WHAT YOU SHOULD DO: Without the images, output each record below as it stands.

EXERCISE INPUTS:
* * *

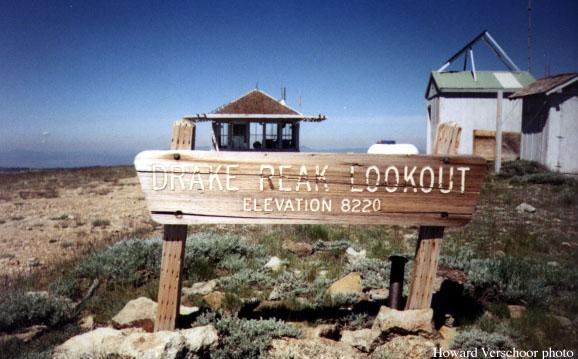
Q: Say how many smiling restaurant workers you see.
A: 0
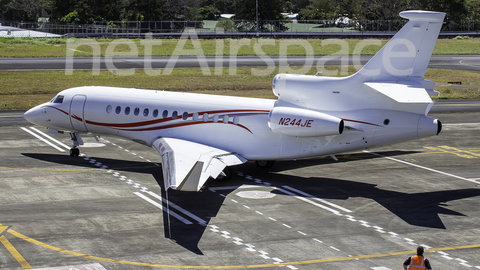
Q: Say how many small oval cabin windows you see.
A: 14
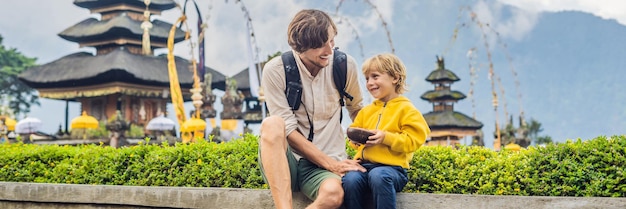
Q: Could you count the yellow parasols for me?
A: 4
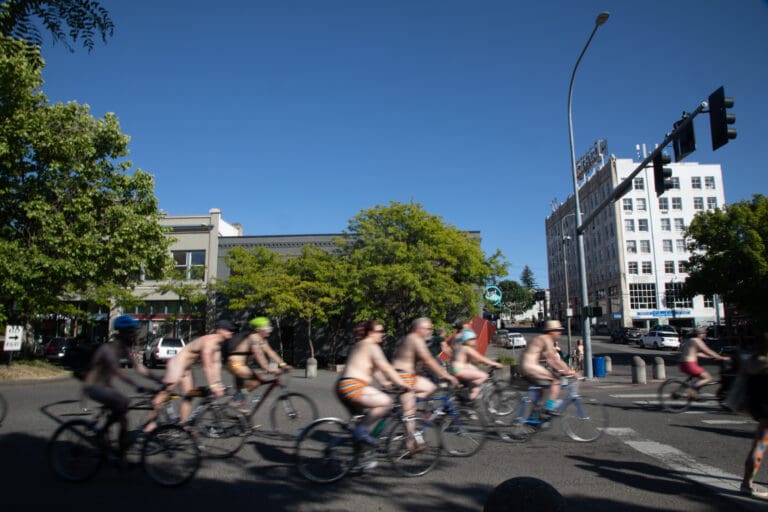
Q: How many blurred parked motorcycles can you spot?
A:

* * *

TASK SOLUTION:
Q: Say how many smiling restaurant workers you see.
A: 0
Q: Say how many small oval cabin windows you see.
A: 14
Q: Could you count the yellow parasols for me?
A: 4
Q: How many blurred parked motorcycles can you spot?
A:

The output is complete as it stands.